The Buyer Agreement: A Real and Positive Shift
The one NAR rule change Alvaro considered genuinely good for the industry is the written buyer representation requirement before showing a home. Adoption is still lower than expected, around 50% of transactions, partly because enforcement is inconsistent. But agents who are using it report real benefits.
The buyer agreement forces a direct conversation about value early in the relationship, before the buyer has emotionally committed to a home. It gives agents the opportunity to set their fee, explain their work, and establish trust before any urgency kicks in. Jessica shared her direct experience: buyers who understand the value of representation have, in multiple cases, voluntarily covered the difference when the seller would not, because they felt the agent had earned it.
For buyers, the transparency is genuine. They know what they are potentially paying before they fall in love with a property. The one remaining gap Alvaro flagged: MLS listings no longer show whether a seller is offering co-broke, which means buyers do not always know upfront what the full cost structure looks like for a given home. That is a real transparency problem, even if the buyer agreement addresses part of it.
Buy-Side Lead Generation: Where the Economics Make Sense
Alvaro closed with a data-driven case for buyer-side home search leads as the most efficient online lead generation strategy for agents and teams.
Three times more GCI is generated nationally from online buyer leads than from seller leads. Buyer leads can be acquired for $7 to $9 each when managed well. Seller leads range from $25 to $500. Referral-based models cost 35 to 42% per closed transaction, which often means $4,000 or more per sale. That math does not compound well.
The other notable data point: home prices have risen roughly 50% since 2015, while the cost of a home search lead today is essentially unchanged from a decade ago. The lead has become significantly cheaper relative to the commission it can produce.
Key operational realities from CINC's data:
- 40% of closings from home search leads happen within the first six months. Long-term nurture matters, but speed and consistency in the early window are critical.
- 12% of leads become what CINC calls "agent-ready," meaning they have had multiple back-and-forth exchanges with AI and expressed clear intent.
- Those 12% of leads account for 40% of all transactions. Yet only 30% of them are contacted within the first hour.
Alvaro's most direct point to the room: if you want to improve conversion without changing your lead volume, start by fixing your follow-up on agent-ready leads. AI handles the initial engagement around the clock. The agent's job is to show up when the lead is ready to talk to a human.
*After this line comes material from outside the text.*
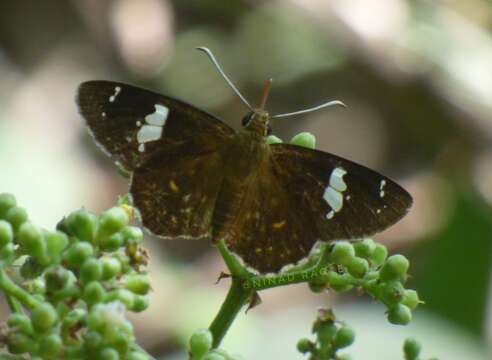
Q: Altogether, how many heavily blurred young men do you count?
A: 0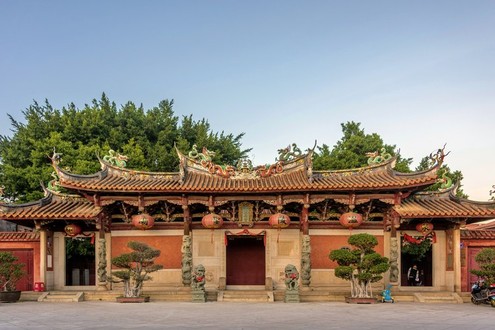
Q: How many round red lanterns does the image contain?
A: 6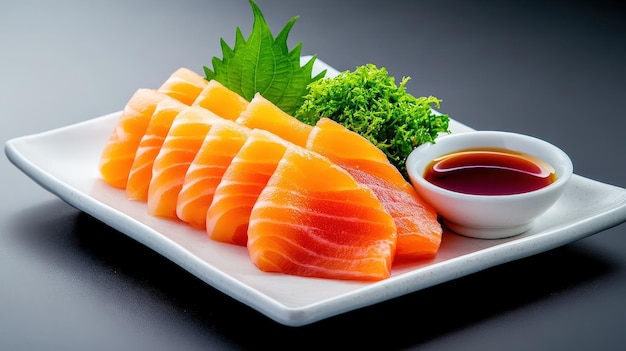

For volume, he recommended a minimum of 70 to 100 new leads per month per dedicated agent to hit meaningful conversion numbers at scale. At that volume, with consistent follow-up and AI handling first contact, the cost per closed transaction can reach $750 to $2,000, well below what referral and seller-lead models produce.
The Bigger Point
Alvaro's closing observations were less about tactics and more about posture. Every major threat to the real estate agent over the past decade came with serious institutional backing: venture capital, presidential endorsements, national media narratives. None of them changed the underlying economics because none of them changed what agents actually do for clients in the highest-stakes transaction of their lives.
The risk he flagged for the next wave of disruption, currently framed around AI, is not that the technology will replace the agent. It is that agents will talk themselves into lowering their standards or their rates before any external force requires them to. The data from the past two years is the strongest case against that outcome.
Buyer commissions are flat to rising. Buyer agreements are creating better conversations. Home search leads are producing returns that compound over time. The agents doing well are charging more, not less.